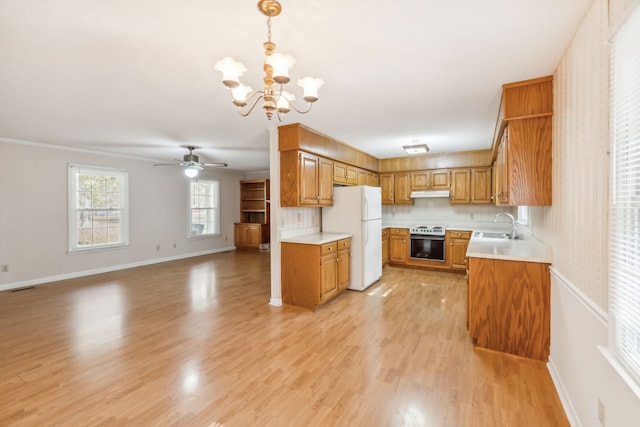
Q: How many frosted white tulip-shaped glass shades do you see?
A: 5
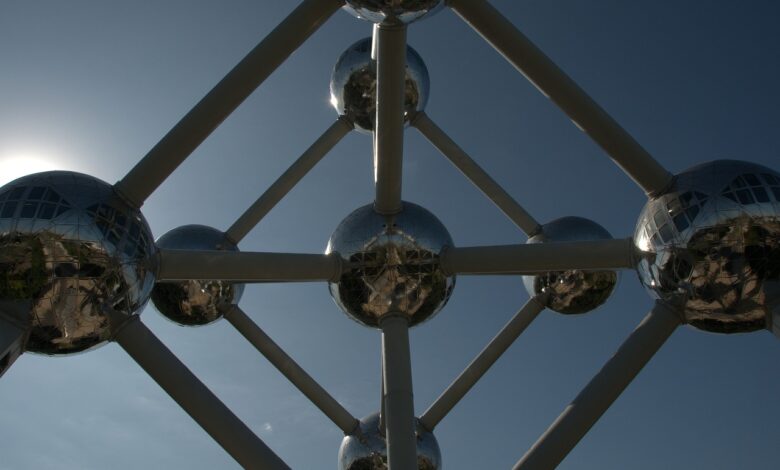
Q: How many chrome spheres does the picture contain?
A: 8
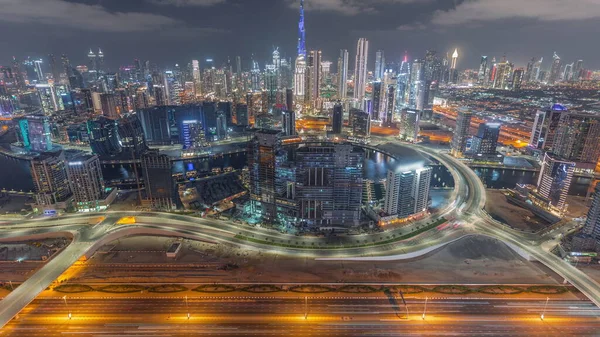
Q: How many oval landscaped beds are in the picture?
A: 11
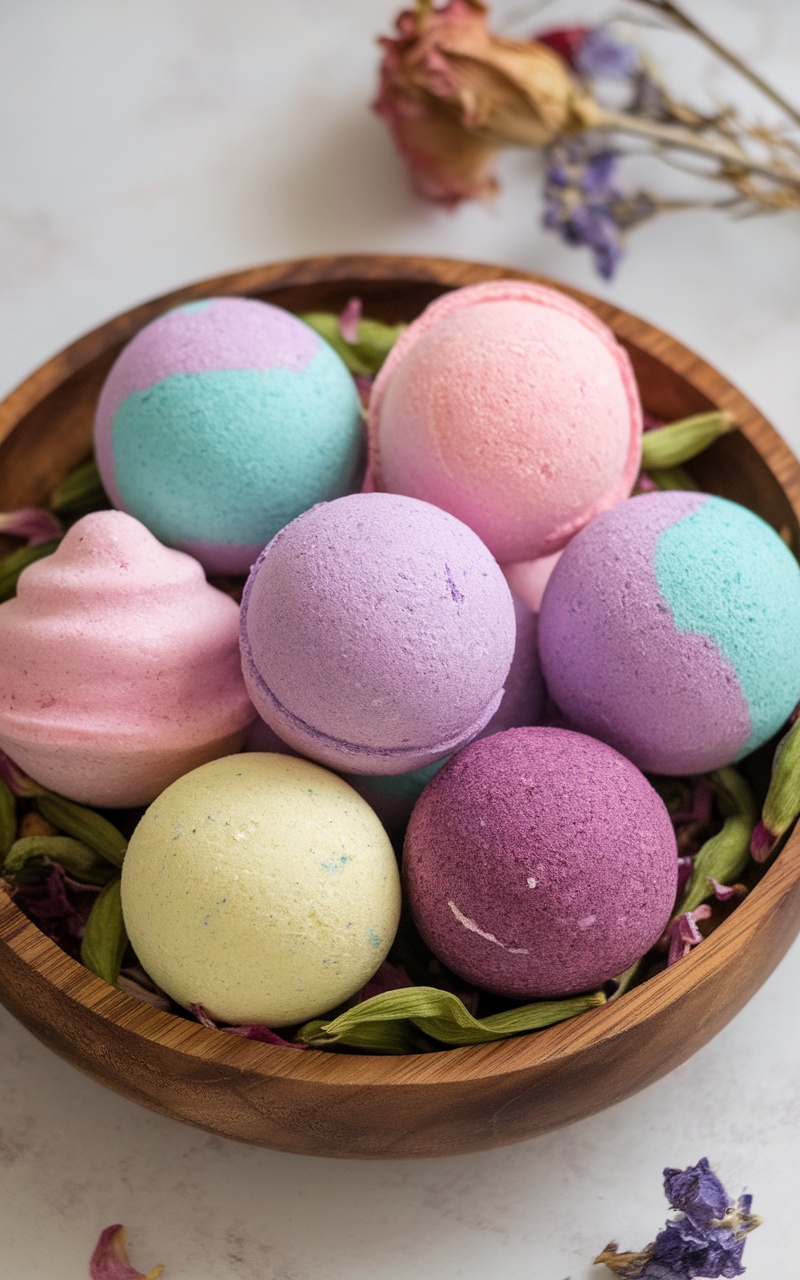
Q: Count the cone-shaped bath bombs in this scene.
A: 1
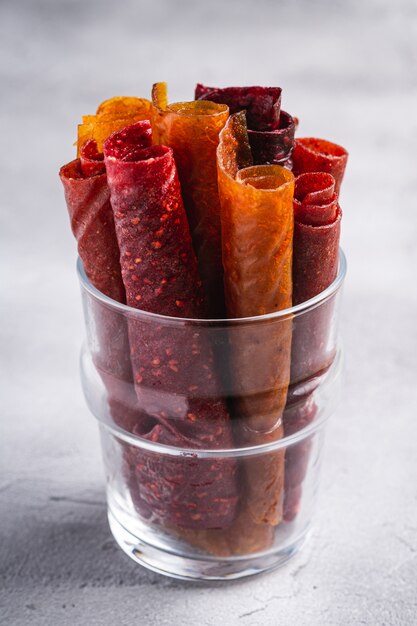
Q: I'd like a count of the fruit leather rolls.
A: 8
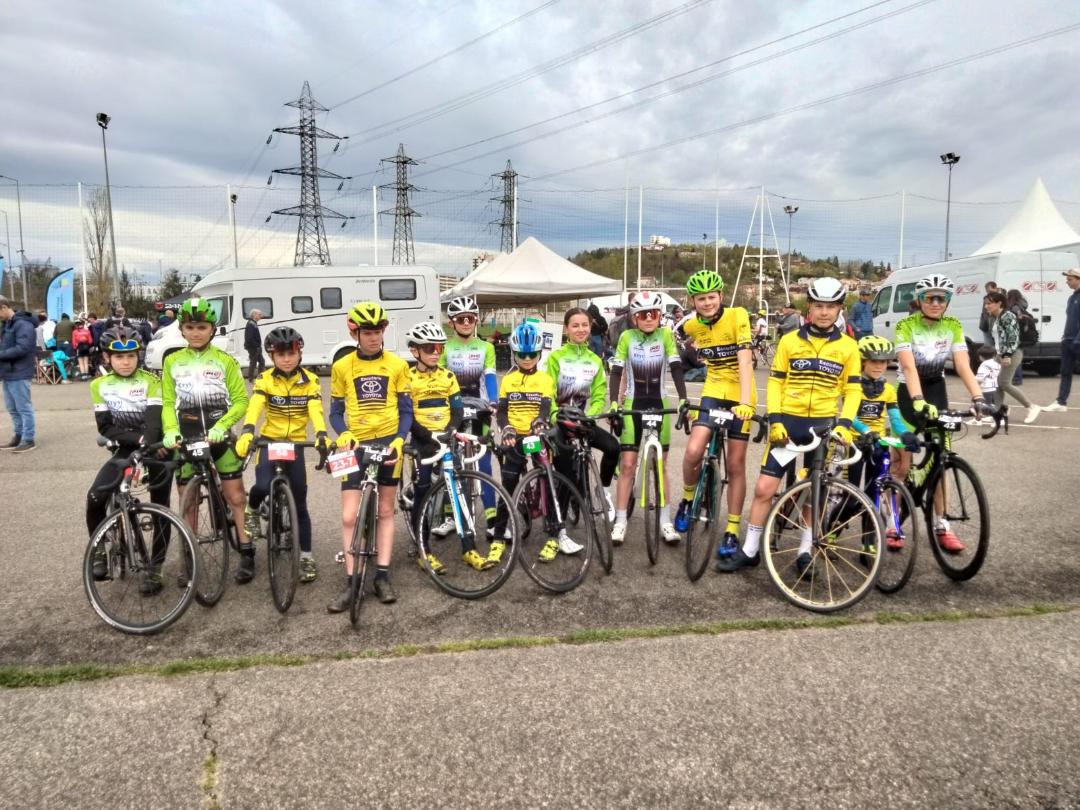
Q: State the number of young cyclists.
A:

──────

Every entry above should come back exactly as written, except for its pictures.

Q: How many frosted white tulip-shaped glass shades do you see?
A: 5
Q: How many chrome spheres does the picture contain?
A: 8
Q: How many oval landscaped beds are in the picture?
A: 11
Q: Count the cone-shaped bath bombs in this scene.
A: 1
Q: I'd like a count of the fruit leather rolls.
A: 8
Q: State the number of young cyclists.
A:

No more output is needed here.